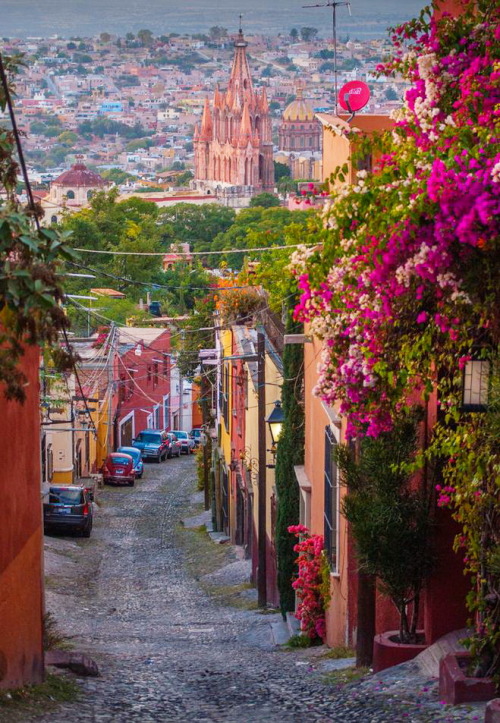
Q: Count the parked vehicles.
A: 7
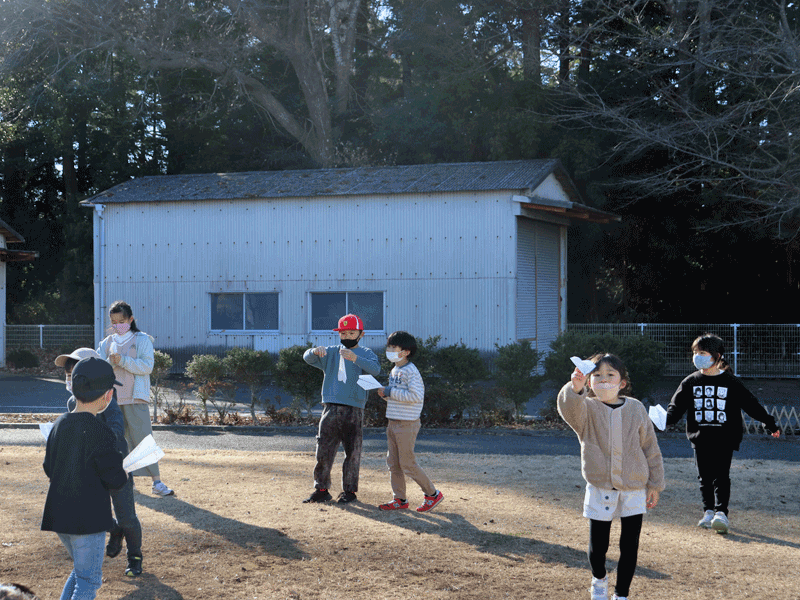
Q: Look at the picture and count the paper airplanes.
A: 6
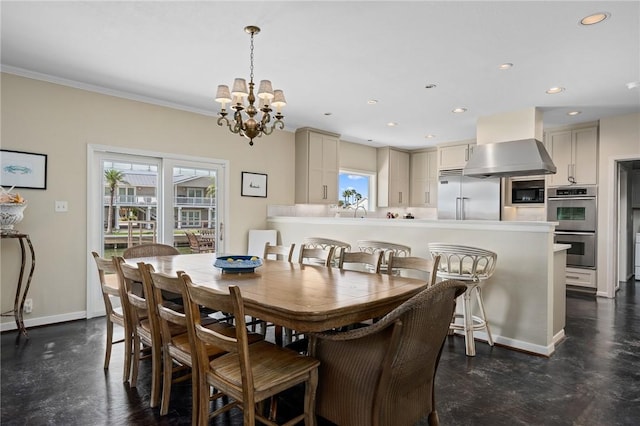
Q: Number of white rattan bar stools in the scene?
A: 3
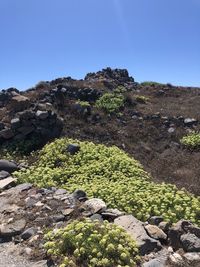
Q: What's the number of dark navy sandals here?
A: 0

:::::

* _What is needed_:
Could you write out every line above exactly as it stands, with no images?

* _Solution_:
Q: Count the parked vehicles.
A: 7
Q: Look at the picture and count the paper airplanes.
A: 6
Q: Number of white rattan bar stools in the scene?
A: 3
Q: What's the number of dark navy sandals here?
A: 0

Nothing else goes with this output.